A necessary component to understanding our system and progressing our Modeling work is the illustration of how the circular RNAs appeared to be in space. Hence, we used the ViennaRNA Web services, particularly the RNAfold server, a gold standard in RNA 2D visualization [14], [15]. By importing the mature circRNA sequence and selecting the "assume RNA molecule to be circular" option under the advanced options menu, we generated the secondary structure for the circRNA targets.

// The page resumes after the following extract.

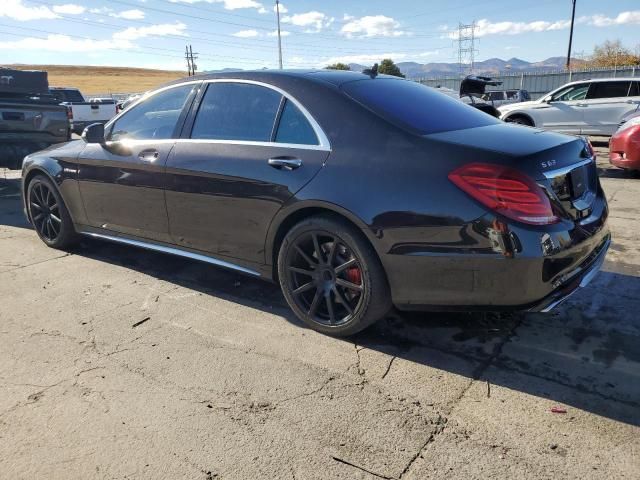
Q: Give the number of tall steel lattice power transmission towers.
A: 1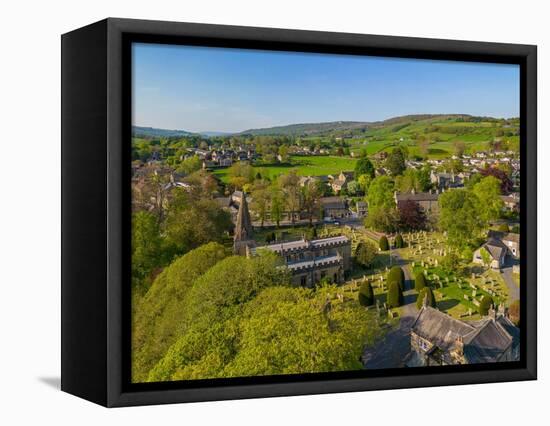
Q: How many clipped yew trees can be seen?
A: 8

In the output, two different predictions are depicted: the Minimum Free Energy structure (MFE) and the Centroid structure, which represent the equilibrium ensemble differently. For the next steps of our Model, we used the MFE structure, depicted in Fig.8.The circRNAs had the following Gibbs free energy:

Hsa_circ_0070354: ΔG = -105.60 kcal/mol

Hsa_circ_0102533: ΔG = -222.10 kcal/mol

Hsa_circ_0005962: ΔG = -79.90 kcal/mol

Fig.8 Secondary structures of all target circRNAs: The colors in each nucleotide represent the pairing probability it possesses. Click the picture to see the Gibbs free energy each structure possesses.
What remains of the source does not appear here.